## Work to be completed
No images, please. Copy each entry below exactly as it reads.

·····

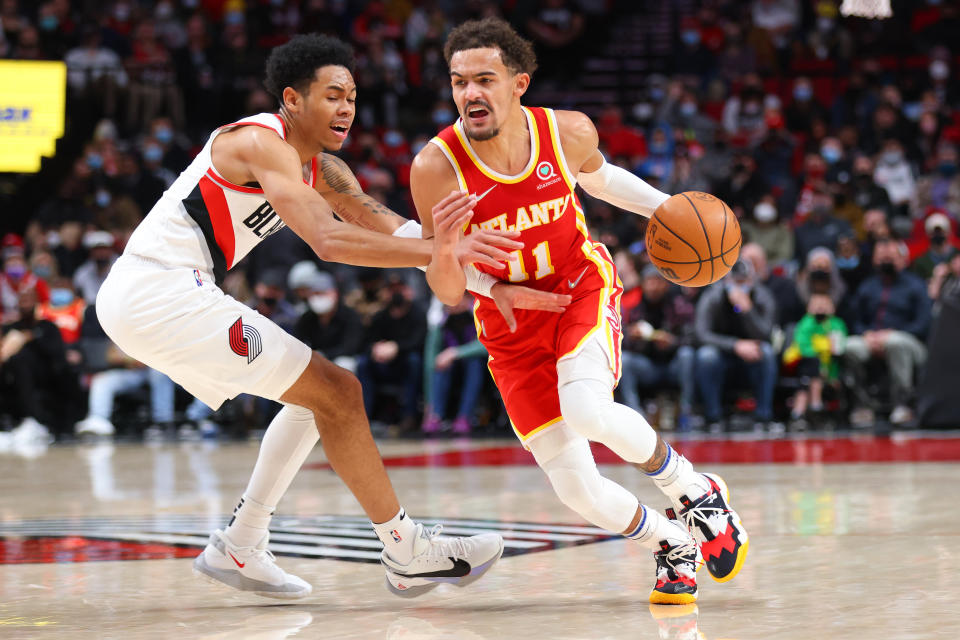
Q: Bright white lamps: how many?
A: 0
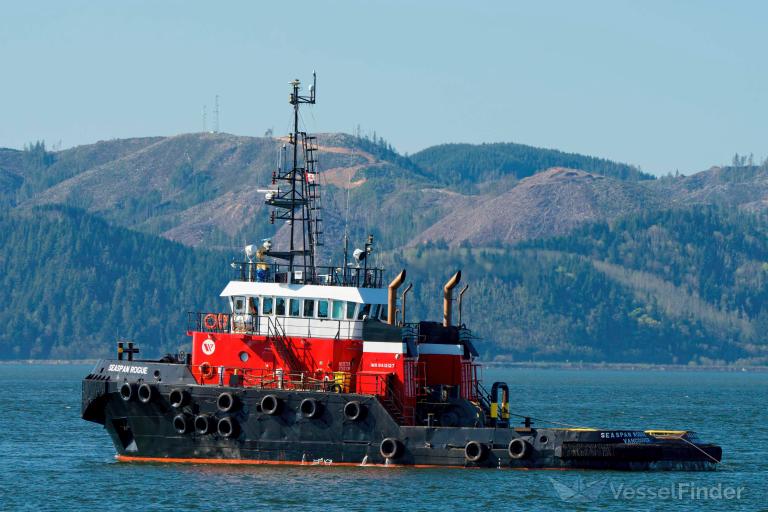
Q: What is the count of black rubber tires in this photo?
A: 13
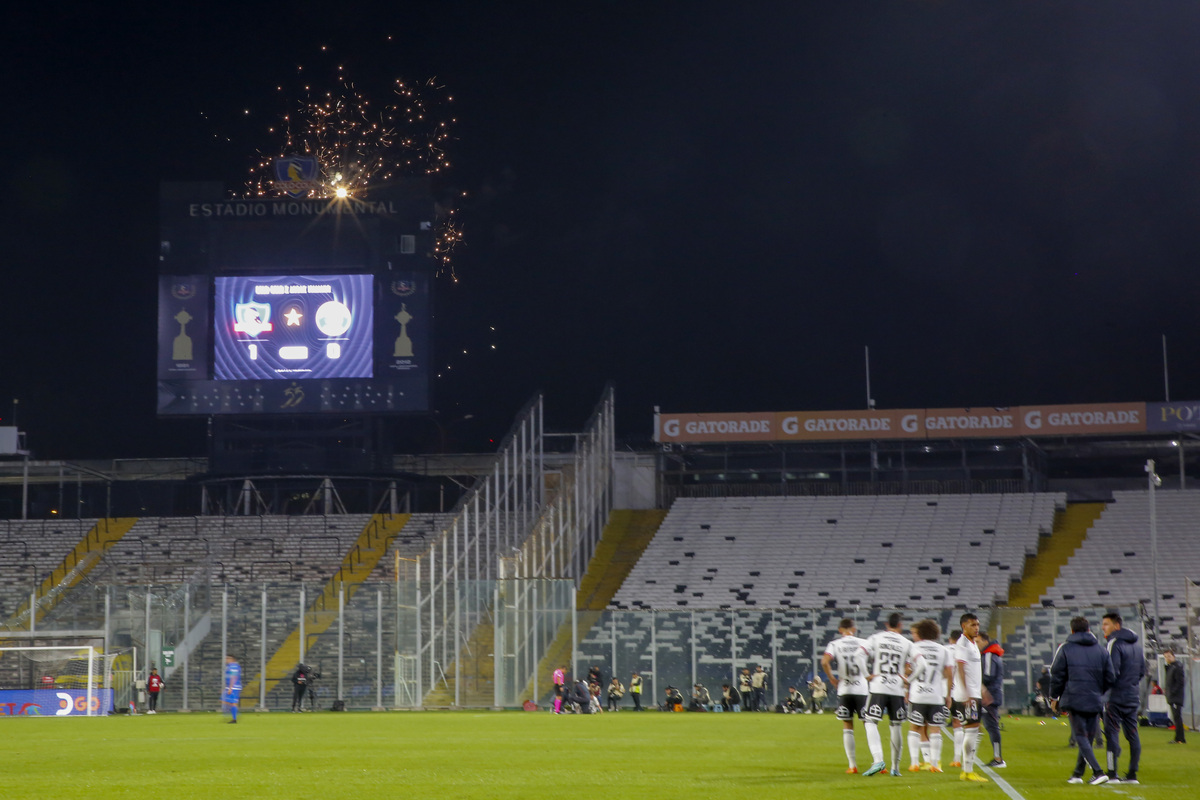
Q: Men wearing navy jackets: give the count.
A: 3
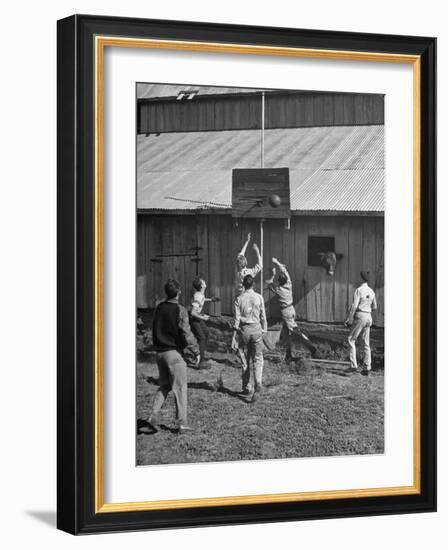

·····

## Task solution
Q: Bright white lamps: how many?
A: 0
Q: What is the count of black rubber tires in this photo?
A: 13
Q: Men wearing navy jackets: give the count.
A: 3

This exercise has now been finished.